[Start of Attachment]

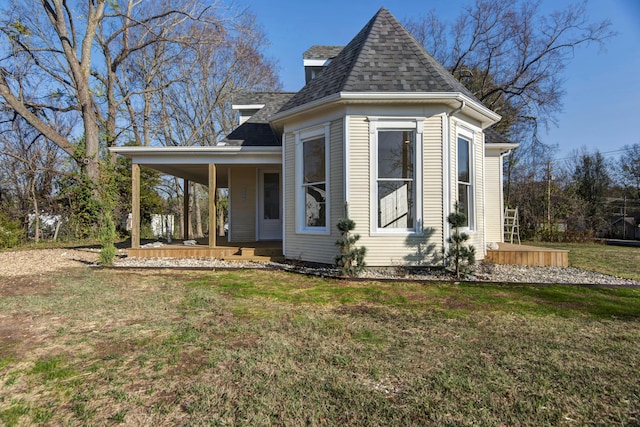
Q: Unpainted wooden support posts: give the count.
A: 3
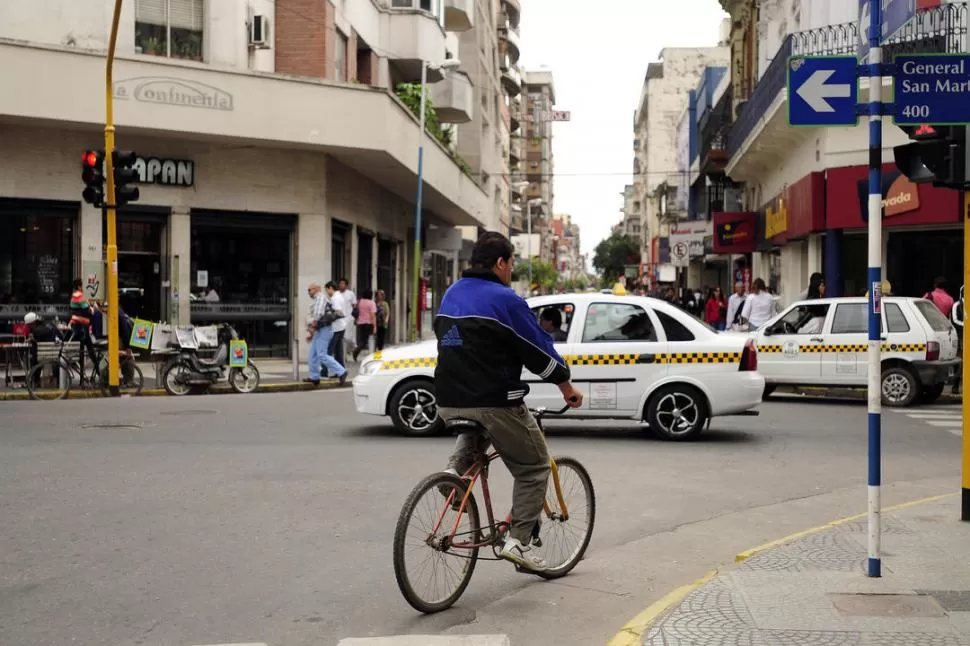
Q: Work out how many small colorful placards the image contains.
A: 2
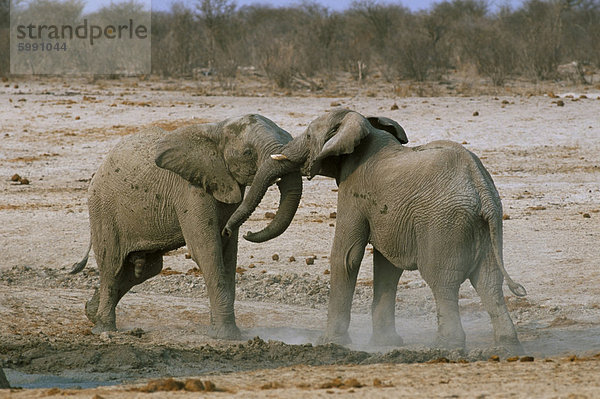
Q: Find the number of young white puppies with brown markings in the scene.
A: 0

[End of Attachment]

### Task to complete:
Every line of the listing should be copied precisely, with images omitted.

### Response:
Q: Unpainted wooden support posts: give the count.
A: 3
Q: Work out how many small colorful placards the image contains.
A: 2
Q: Find the number of young white puppies with brown markings in the scene.
A: 0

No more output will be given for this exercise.